12. Москва, Москва...
Мысленные погружения в исчезнувшую Москву таинственным образом распаляли желание примерить этот город на себя. Волнительное отличие второй поездки от первой заключалось в том, что мне исполнилось шестнадцать — я был уже не ребёнок и не подросток, а юноша, «молодой человек». И мог совершать самостоятельные прогулки — причём, не днём или утром, а по вечерам, когда дед в ресторане гостиницы «Минск» встречался с московскими друзьями («сухой» закон незаметно сошёл на нет: в ресторане подавали и водку, и коньяк). Число и состав друзей каждый раз менялся: два одноклассника, однополчанин, трое коллег. Неизменным оставалось моё короткое участие в их застольях: выслушав от друзей профессора комплименты, какой я уже взрослый и как похож на деда (первое утверждение соответствовало истине, второе было лестным преувеличением), я наскоро съедал свой ужин и уходил бродить в районе Пушкинской площади.
Там, в сквере, между памятником Пушкину и кинотеатром «Россия», происходило странное и доселе невиданное: люди съезжались со всей Москвы, чтобы, разбившись на небольшие группы, поспорить о политике — о том возможен ли свободный рынок при социалистическом строе и центральном планировании, о том, как следует изменить взаимоотношения между союзными республиками, и в завершении обменяться обвинениями в непонимании сути Перестройки. Мне как будущему историку, было важно изучить эту яркую примету времени, чтобы потом отразить её в исторических трудах.
Схожее явление наблюдалось и в нашем городе. КГБ перестал преследовать за национализм, и во всех союзных республиках практически одновременно возникли организации с названием «Народный фронт». Мы не стали исключением: собрание нашего «Народного фронта» проходили на окраине парка, прилегающего к площади Победы, в самом центре города. Но там дискуссии носили местный национальный характер, во многом они сводились к подсчёту и расчёсыванию исторических обид, — русскоязычный представитель не титульной нации, заглянувший сюда из любопытства, ещё на подходе начинал чувствовать себя в недружественной среде.

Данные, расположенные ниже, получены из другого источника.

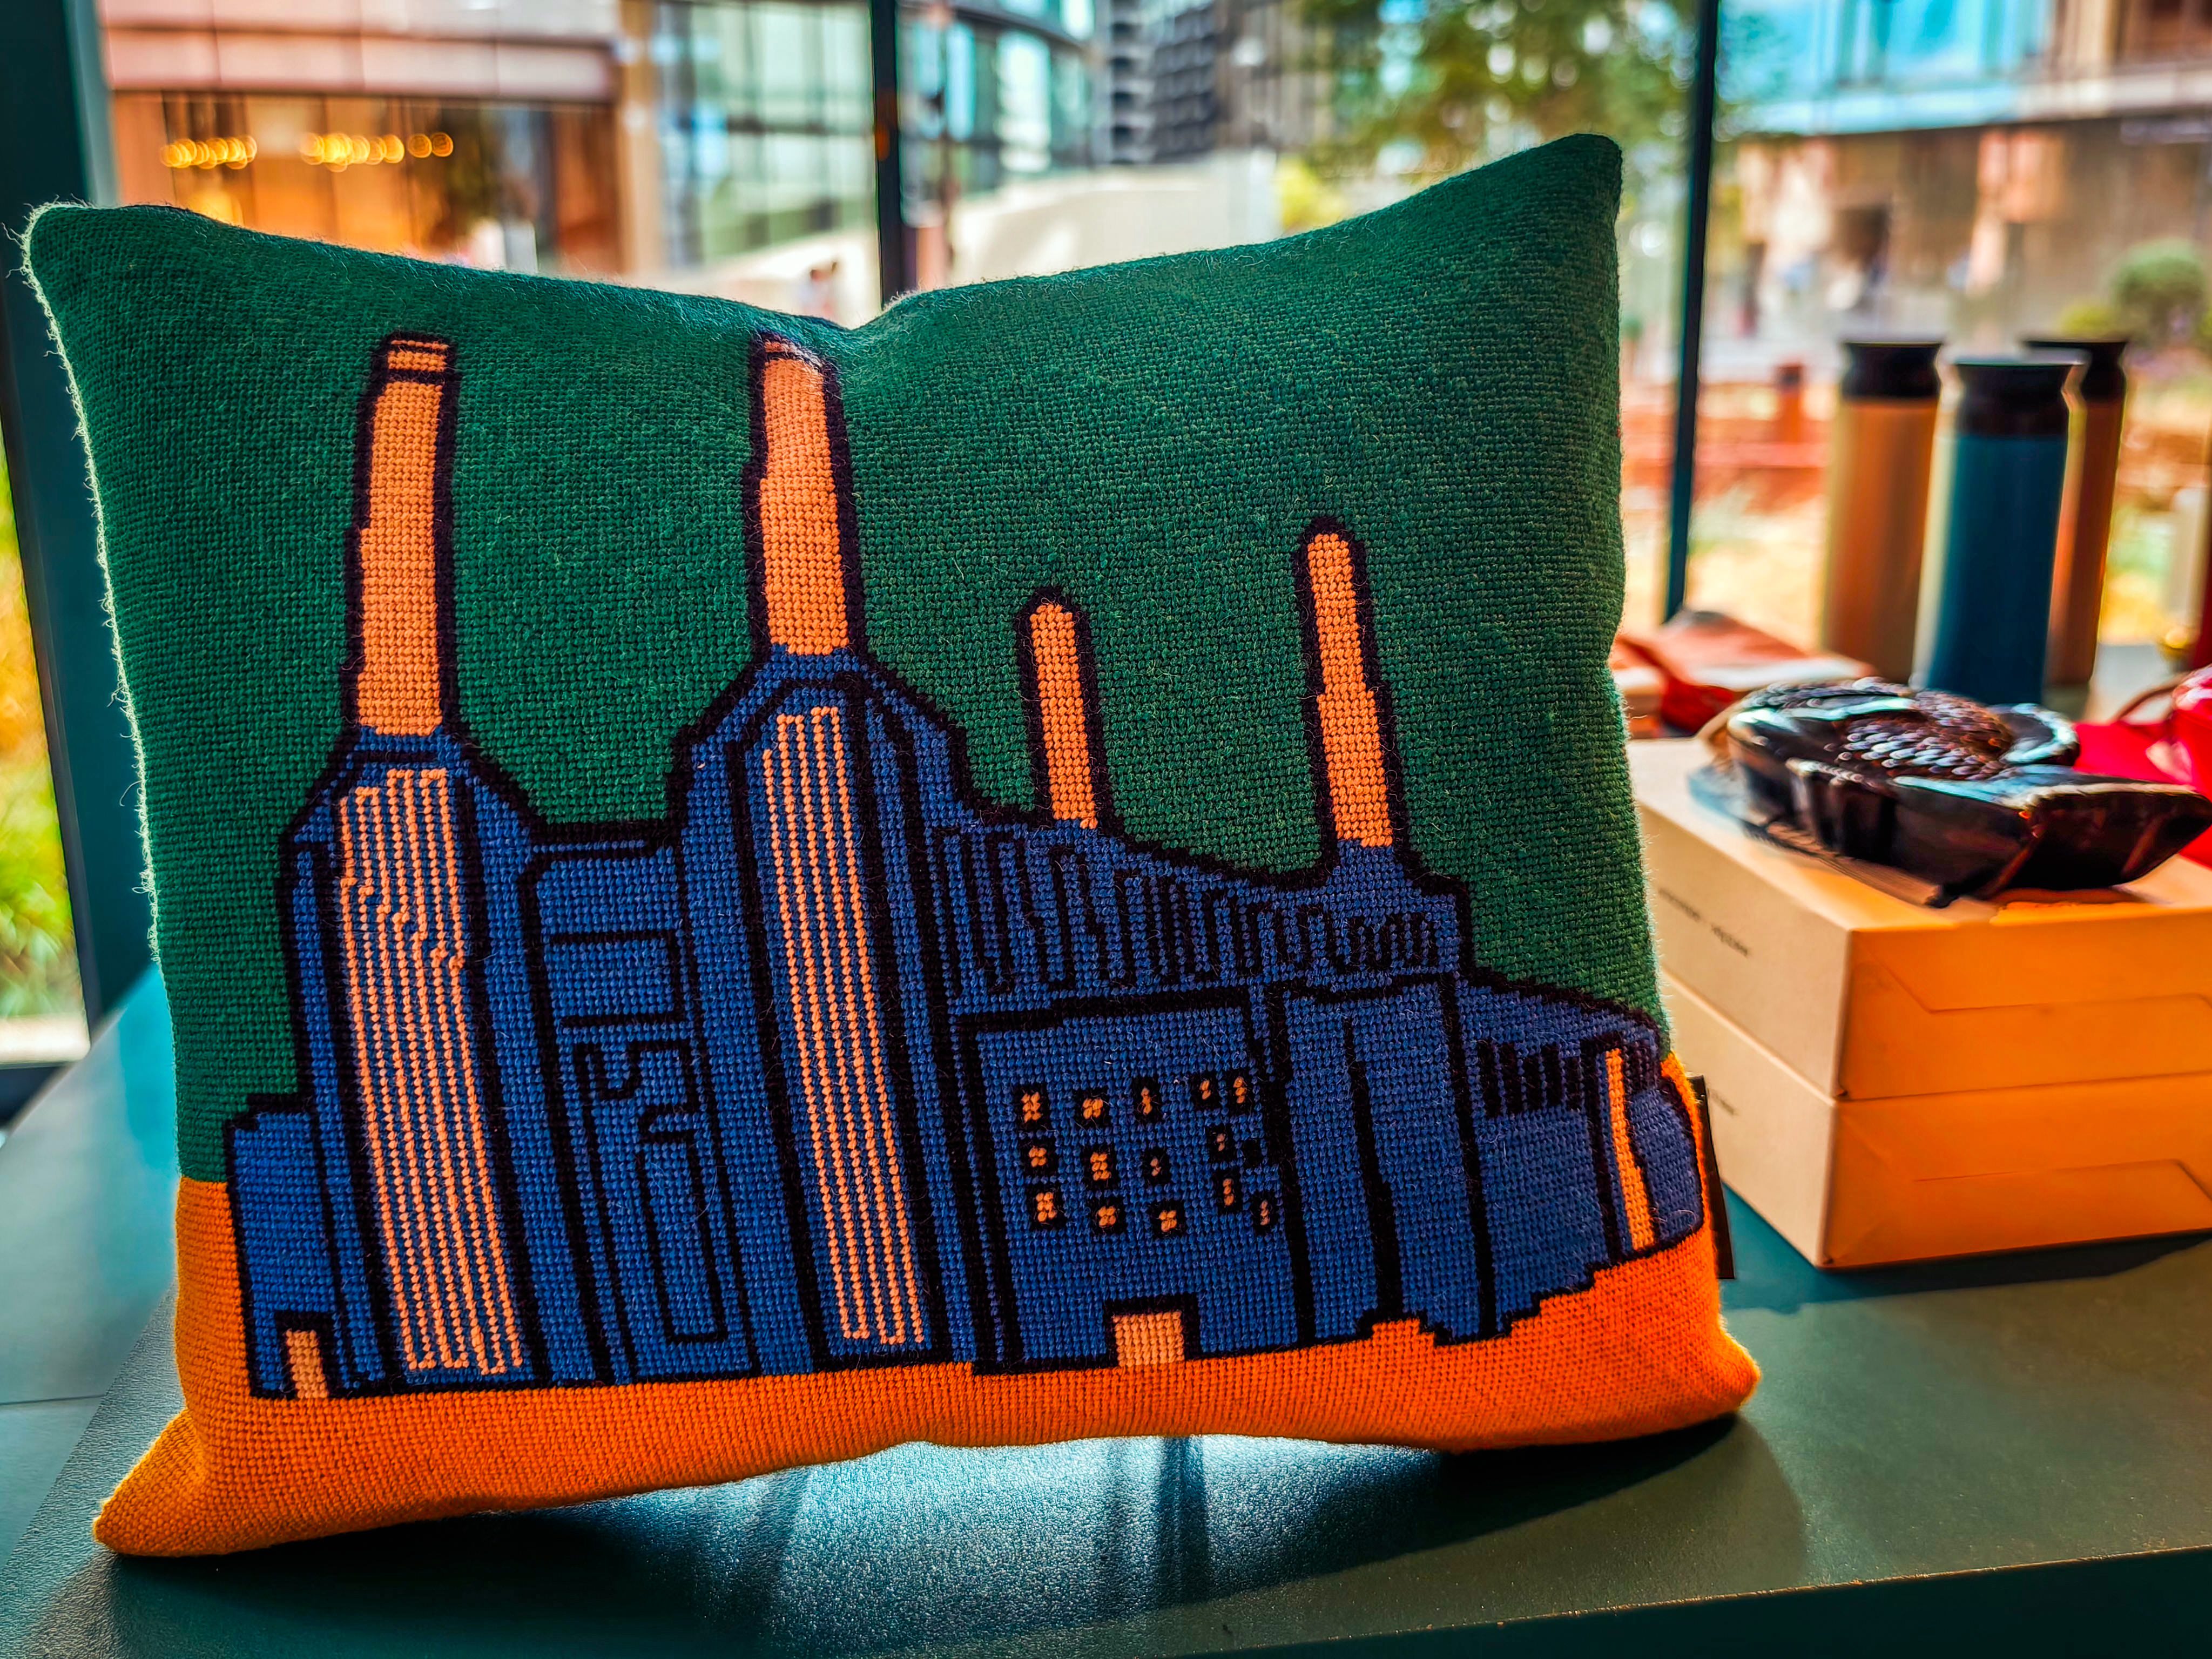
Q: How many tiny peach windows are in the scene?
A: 14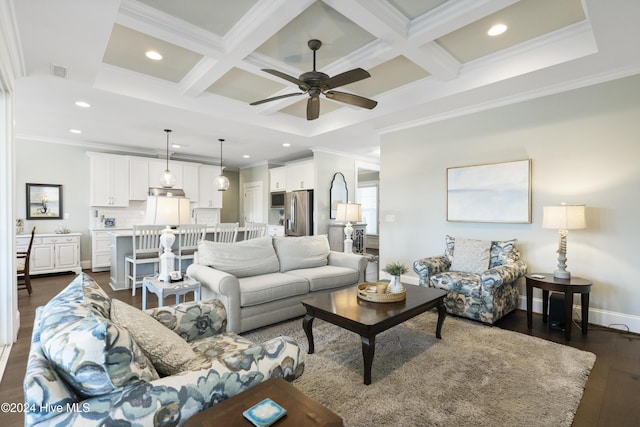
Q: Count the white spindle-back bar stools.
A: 4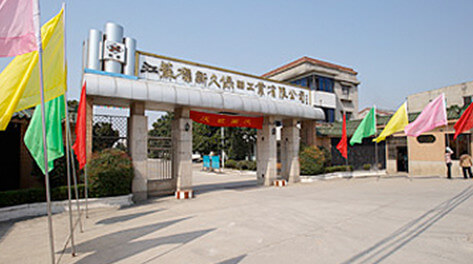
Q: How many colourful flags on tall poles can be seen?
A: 9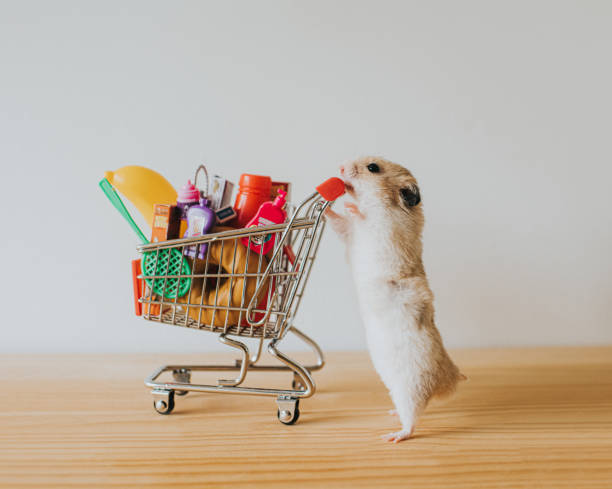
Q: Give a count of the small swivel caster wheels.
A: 4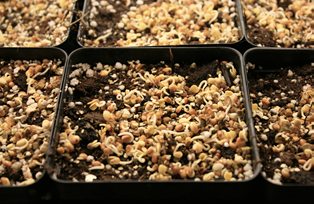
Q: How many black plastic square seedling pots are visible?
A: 6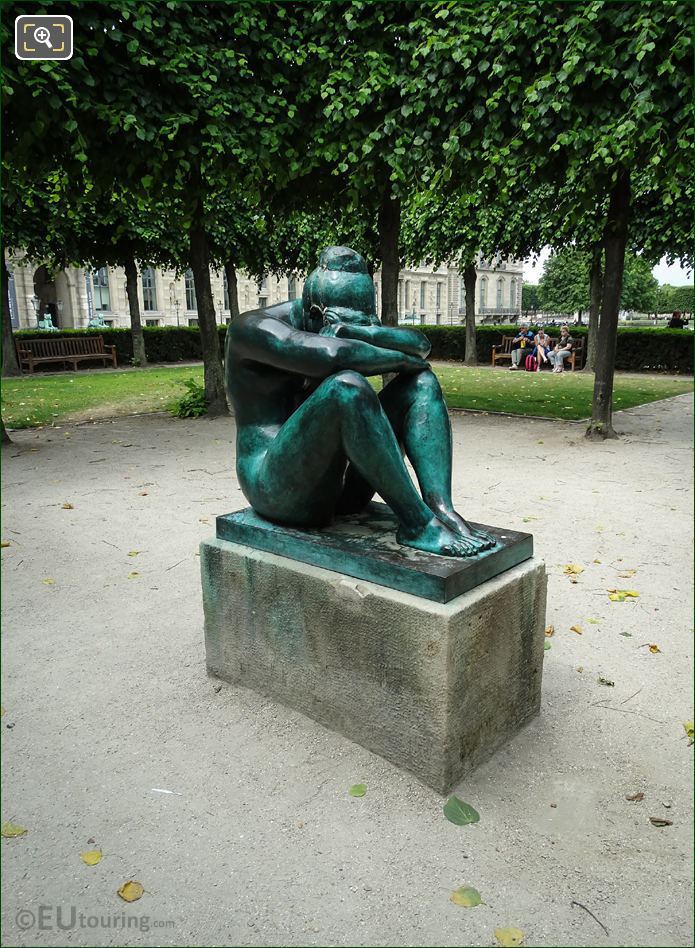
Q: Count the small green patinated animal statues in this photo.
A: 2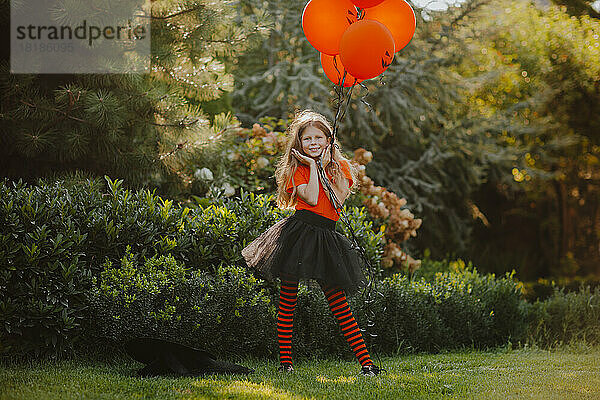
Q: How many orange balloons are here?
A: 5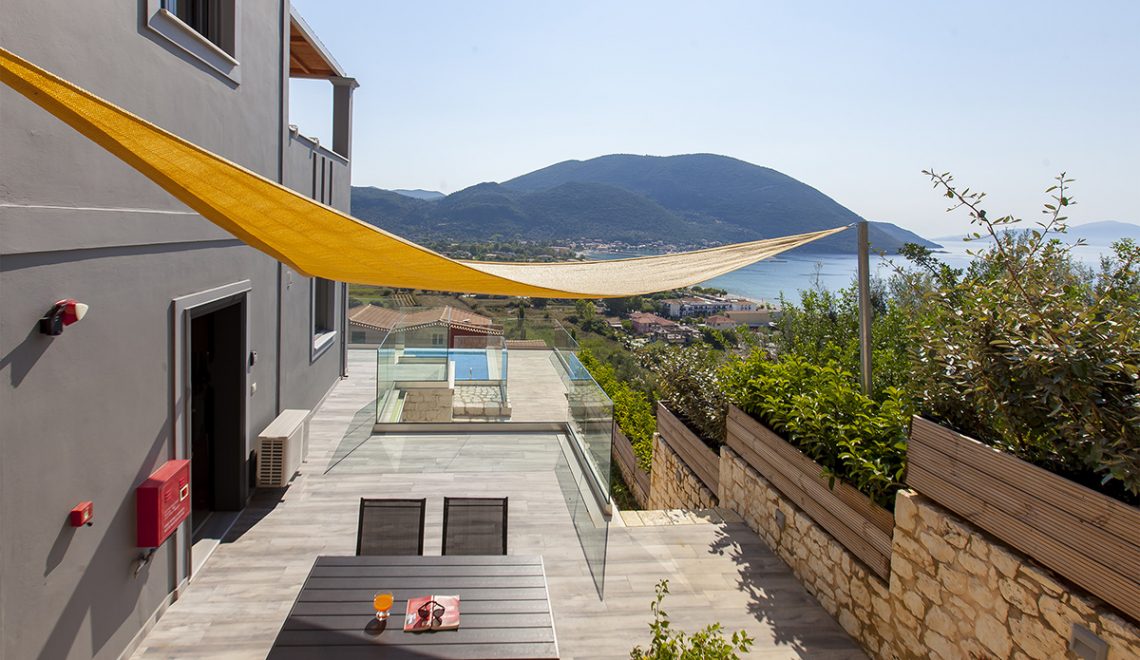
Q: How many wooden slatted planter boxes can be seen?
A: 4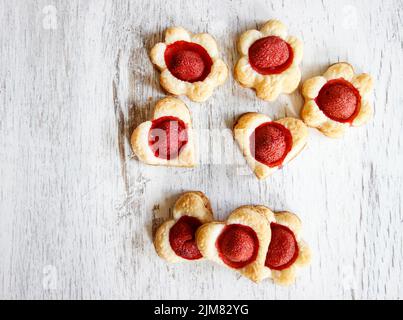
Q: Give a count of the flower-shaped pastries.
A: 4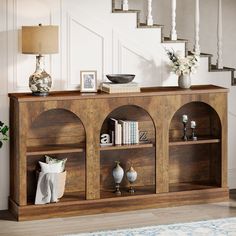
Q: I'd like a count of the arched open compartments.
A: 3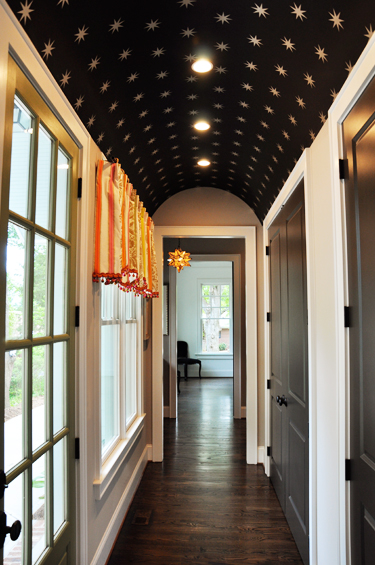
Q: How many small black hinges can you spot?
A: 10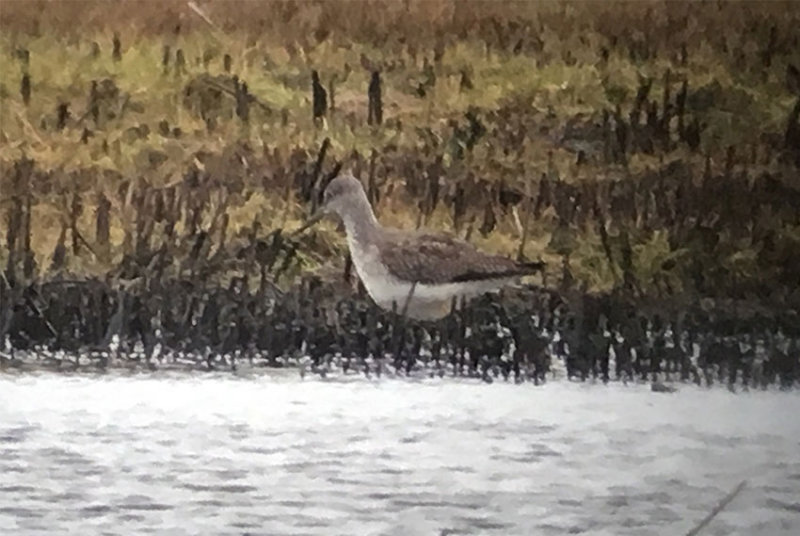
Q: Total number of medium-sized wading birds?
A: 1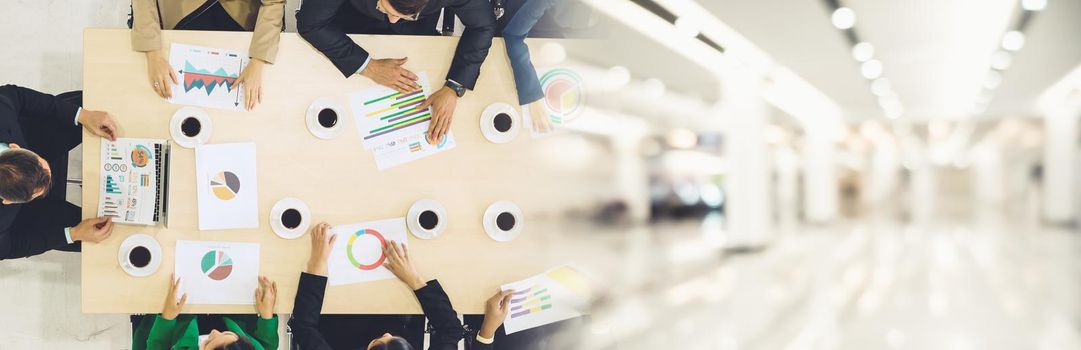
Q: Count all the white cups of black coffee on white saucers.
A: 7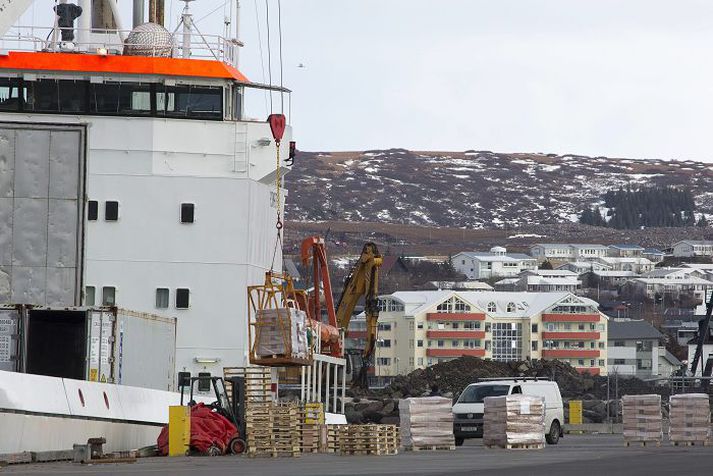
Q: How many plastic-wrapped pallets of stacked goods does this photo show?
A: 5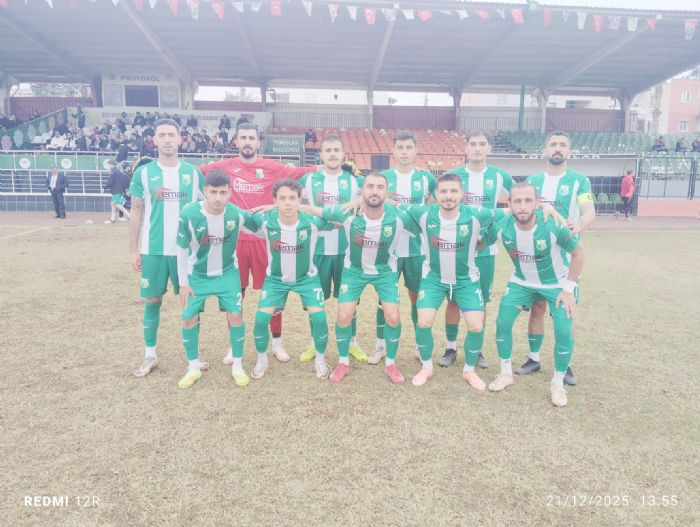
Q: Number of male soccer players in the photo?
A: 11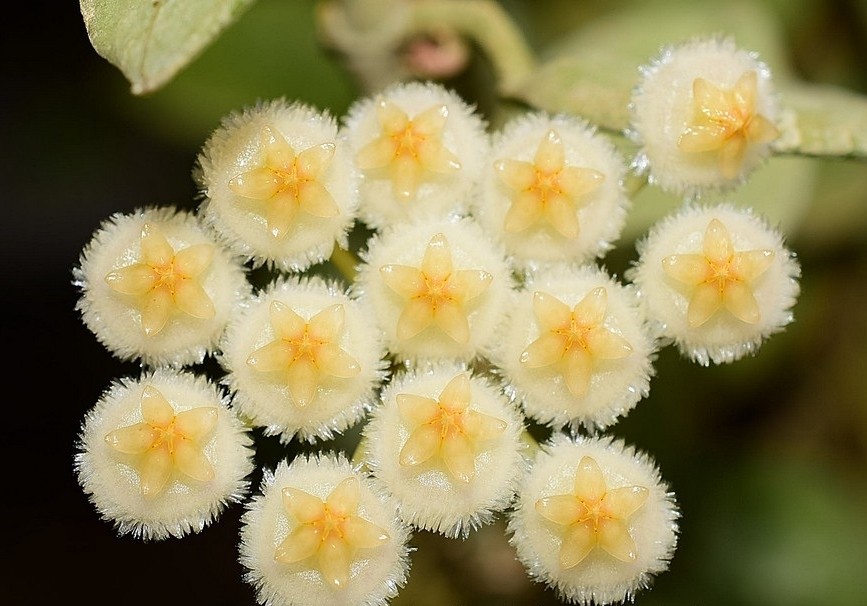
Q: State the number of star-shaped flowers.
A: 13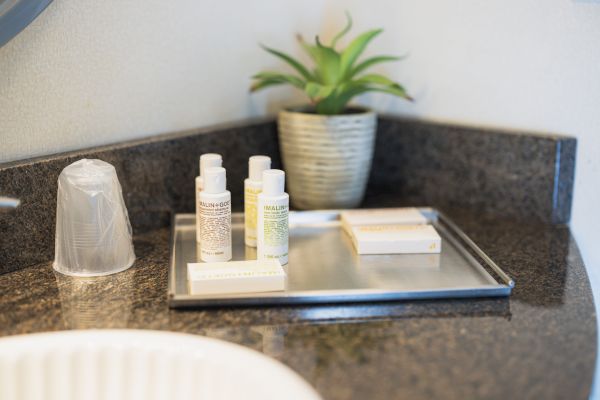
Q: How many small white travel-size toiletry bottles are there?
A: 4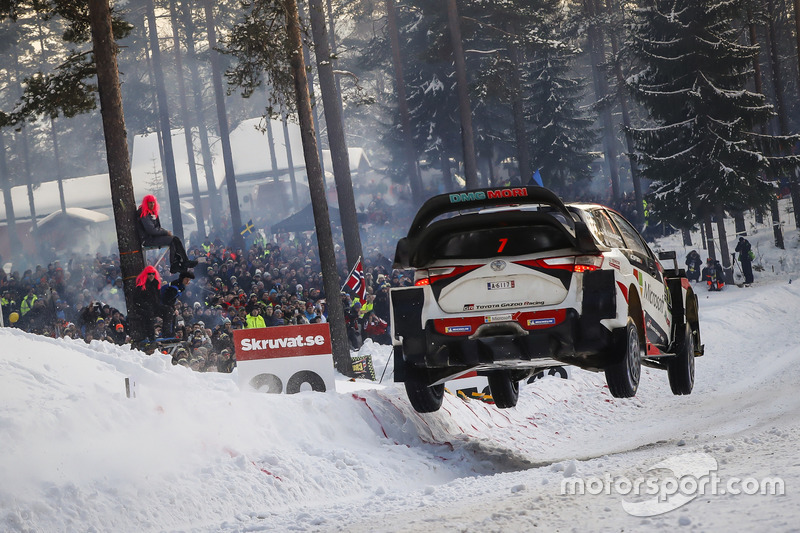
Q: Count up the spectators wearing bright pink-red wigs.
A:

В Москве опасаться не приходилось. Я переходил от группы к группе, где обычно два человека выступали в качестве основных оппонентов, а остальные просто слушали и задавали дополнительные вопросы. В пылу дискуссий иногда мелькали пугающие утверждения, что «и у Ленина были ошибки», и, что в Советском Союзе уже есть миллионеры — пока они не афишируют свои капиталы и остаются в тени, но именно им придётся решать будущее страны. Всё вместе вызывало чувство тревоги за судьбу самого справедливого (при всех недостатках) общества, в котором мы жили, к тому же темы споров часто повторялись. Поварившись в политическом котле с полчаса, я отправлялся гулять по Бульварному кольцу — по Тверскому к Арбату или по Страстному к Петровским воротам и далее.
После дневной жары аллеи бульваров тесно заполнялись людьми — словно кто-то устроил внеплановый выходной и объявил народные гуляния. Бегали дети, неторопливо прогуливались пенсионеры, на скамейках играли в шахматы и (что действовало на моё воображение сильнее прочего) то и дело попадались влюблённые пары.